Minimize this cost function J to find the best parameters w₀ and w₁

Exam answer: "Goal of linear regression?" → Minimize the sum of squared differences between actual and predicted values

Two Ways to Solve Linear Regression

Method 1: Closed Form Solution (Normal Equation)

w = (AᵀA)⁻¹ Aᵀb

A = feature matrix (n rows × m columns) | b = target values vector

Gives exact solution in one step. However, requires matrix inversion which is slow for large datasets.

Use when: Small datasets. Avoid when: Large datasets (inversion scales poorly).

Method 2: Gradient Descent EXAM HOT

An iterative optimization algorithm that finds the minimum of the cost function by taking repeated steps "downhill" in the direction that reduces the cost fastest.

θ₁ := θ₁ - α × ∂J/∂θ₁

α = learning rate (step size) | Repeat for all parameters simultaneously

Repeat until convergence (when updates become tiny)

How it works:

Start with initial parameter values (often random)

Calculate the gradient (slope) of the cost function at current position

Step in the opposite direction of the gradient (downhill)
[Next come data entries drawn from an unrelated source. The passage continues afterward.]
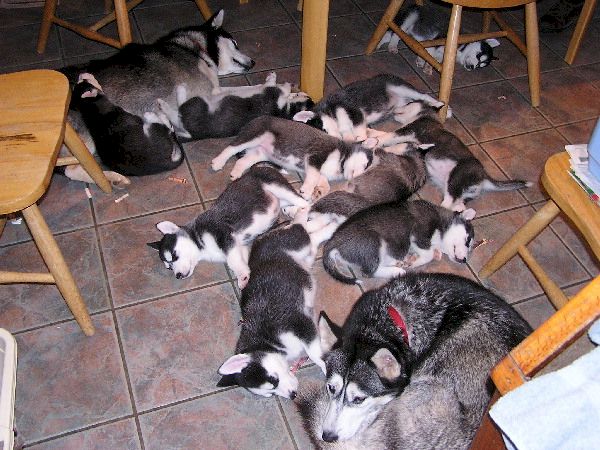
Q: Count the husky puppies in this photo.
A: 10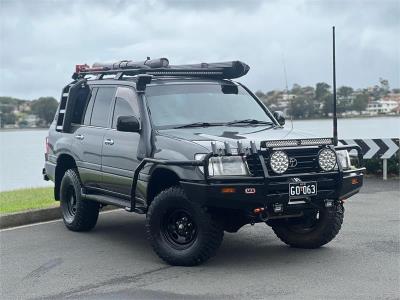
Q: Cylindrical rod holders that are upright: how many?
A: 4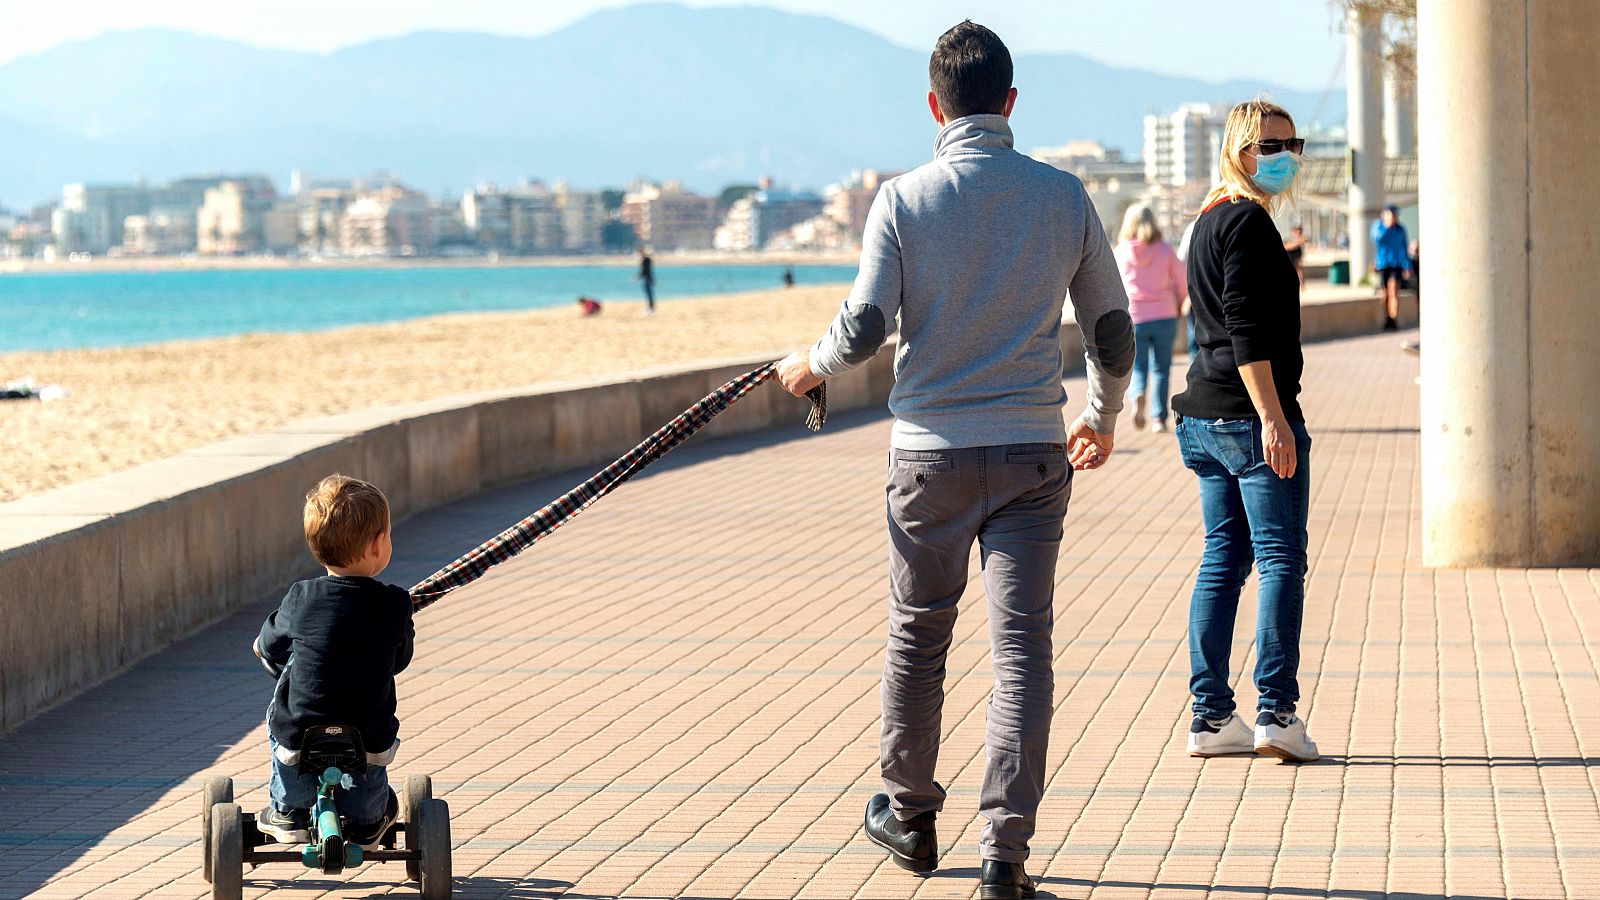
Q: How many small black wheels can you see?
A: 4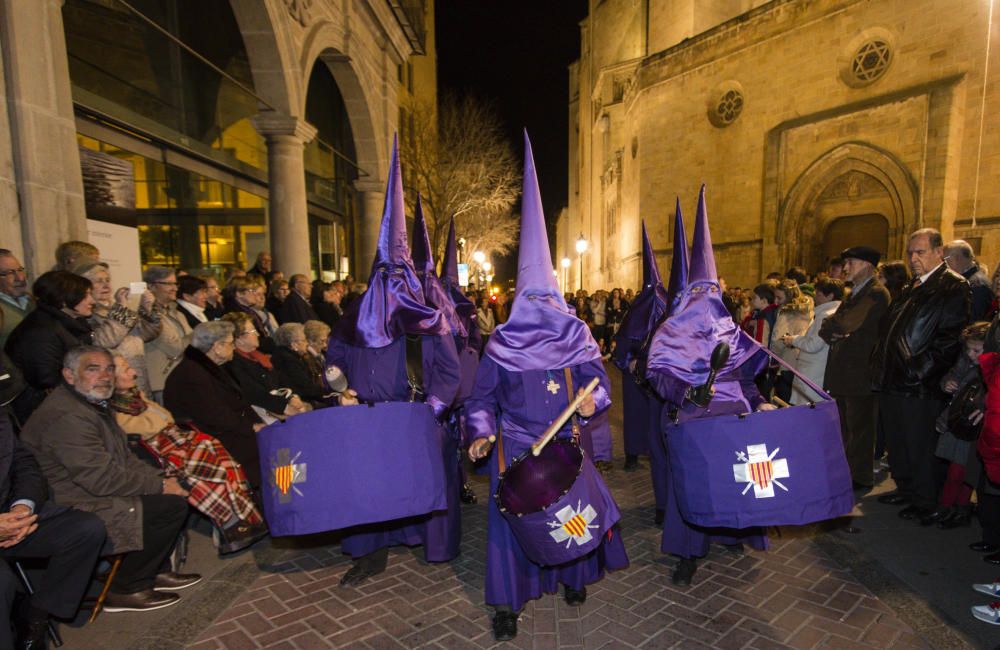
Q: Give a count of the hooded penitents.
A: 7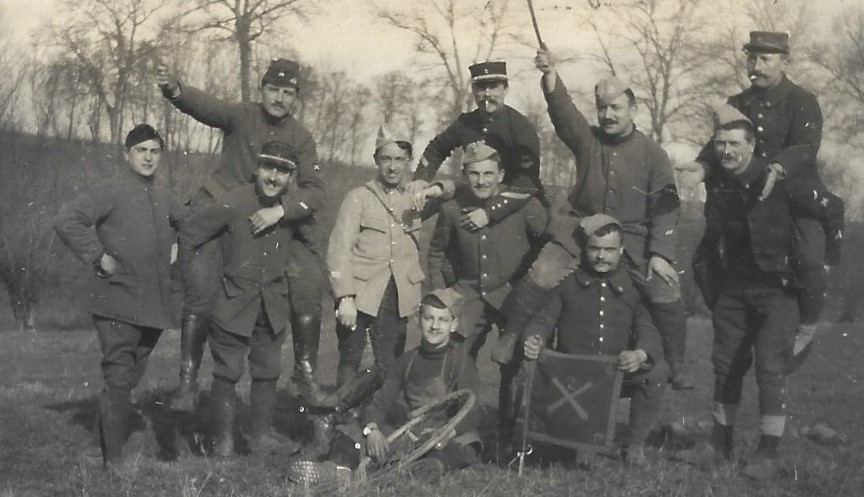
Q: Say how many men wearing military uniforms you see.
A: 11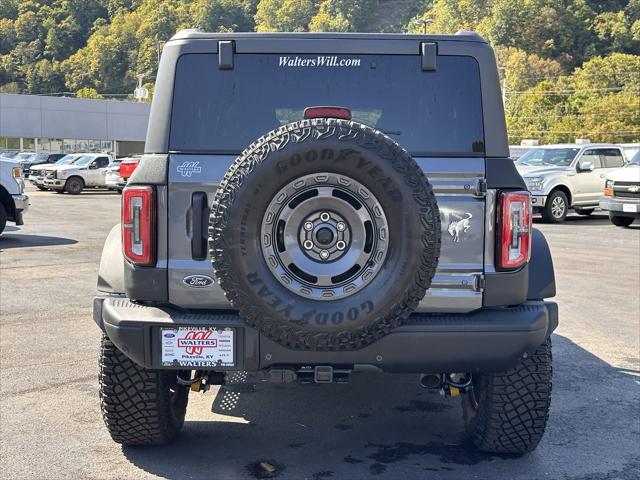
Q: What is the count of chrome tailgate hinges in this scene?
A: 2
Repeat until the cost function stops decreasing significantly

Learning Rate (α) — Critical! EXAM HOT

α value	Effect	Problem
Too small	Takes very tiny steps downhill	Slow convergence — takes forever to reach minimum
Too large	Takes huge steps, overshoots the minimum	Bounces back and forth, may fail to converge
Just right	Efficient steps toward minimum	None

Exam answer: "If learning rate is too high?" → The algorithm may overshoot and fail to converge

Strategy: Start larger, decrease as you get closer. Monitor the value of J() over iterations — if J is increasing, your α is too large.

Convex vs Non-Convex Functions

The cost function for linear regression is convex — it has exactly ONE minimum (the global minimum). Imagine a bowl shape: no matter where you start, rolling downhill always leads to the same bottom.

For convex functions: gradient descent is guaranteed to find the global optimum.

For non-convex functions: gradient descent can get stuck in local minima (false bottoms). Solution: run from multiple starting points and take the best result.

Stochastic Gradient Descent (SGD)

Standard gradient descent uses ALL n training points to compute each update step — expensive for large datasets. SGD uses a small random batch of examples instead.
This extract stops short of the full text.